A princesa de Jade soltou uma risadinha, torcendo para que soasse nervosa e não incomodada.
— E não te passou pela cabeça, talvez, que eu pudesse ser tímida com as minhas afeições? — Mesmo usando a voz mais gentil e delicada, a expressão da ômega não modificou. Suas irises âmbares se intensificaram ao analisá-la, não parecendo nem um pouco tocada pela tentativa de Harumi.
— Você não me parece ser do tipo que permitiria que suas emoções ficassem no caminho de seus objetivos — Nya comentou, num mesmo tom de quem faz uma observação sobre o tempo. O coração da alfa se acelerou, uma reação estranha para si, principalmente por ter vindo acompanhada de um calor que inundou o seu corpo em chamas.
A princesa de Ferreiros seria uma adversária difícil de conquistar. Ter essa realização, porém, não trouxe a irritação que estava sentindo desde que havia sido acusada pela outra. O sentimento que a dominava agora era confuso, a deixava inquieta e parecia querer forçá-la a tomar uma atitude. Sua pele formigava, a compelindo para fazer algo; o quê, exatamente, ela não tinha ideia.
Todo esse misto de emoções todavia não impediram Harumi de abrir um sorriso satisfeito.
— Fala como se me conhecesse, acusa-me como se tivesse todas as provas, e ainda assim aceitou vir ao meu reino para prosseguir com o cortejamento — Ela começou, soando levemente ofendida e curiosa. Não percebeu como sua mão foi parar no rosto macio da ômega, no entanto, não hesitou em acariciar a pinta dela com o seu polegar.

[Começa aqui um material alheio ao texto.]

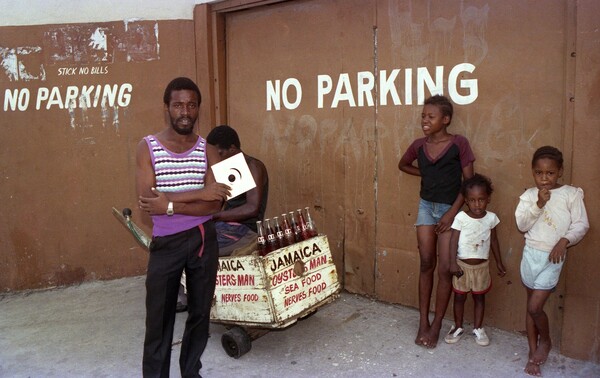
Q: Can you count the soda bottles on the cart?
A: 7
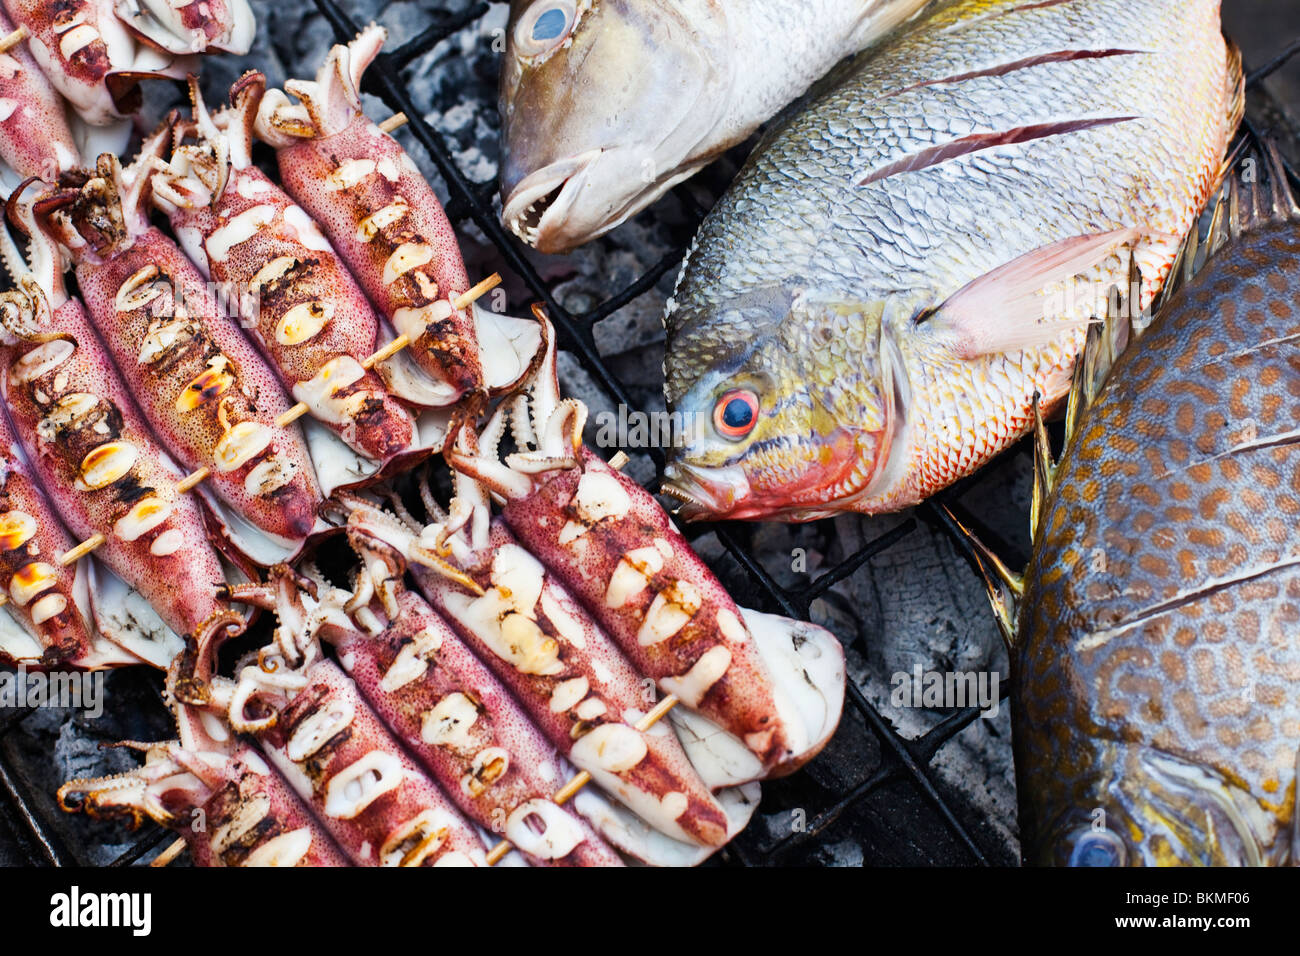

Ainda que o olhar de Nya não vacilasse, era óbvio como ela estava tensa em receber um toque tão gentil. — Posso questionar o porquê disso?
— Eu queria saber se iria aceitar.
A princesa de Jade ergueu uma sobrancelha, pedindo para que a outra prosseguisse apenas com aquele gesto. Suspeitava que aquele não era o único motivo.
— Também precisava descobrir o que você está planejando — A princesa de Ferreiros continuou, apoiando-se brevemente na mão que segurava seu rosto, antes de retirar a palma de Harumi de sua pele. — E agora desejo saber até onde pretende ir com isso.
Os murmúrios das servas já estavam incomodando os ouvidos sensíveis da alfa, todavia ela manteve a sua atenção na jovem a sua frente. O desafio na fala de Nya era óbvio, e Harumi não via outra opção além de aceitá-lo. Se estava fazendo isso por seus planejamentos ou porque queria provar que conseguiria, era algo que não poderia dizer com honestidade.
A princesa de Jade não hesitou em pegar a mão da ômega, a trazendo o mais perto possível de seu rosto.
— Onde mais eu pretenderia ir? — Questionou com um tom sedutor, selando seus lábios no dorso alheio. O suave cheiro adocicado era inebriante, solidificando que havia escolhido sua noiva com excelência. — Iremos até o altar, querida.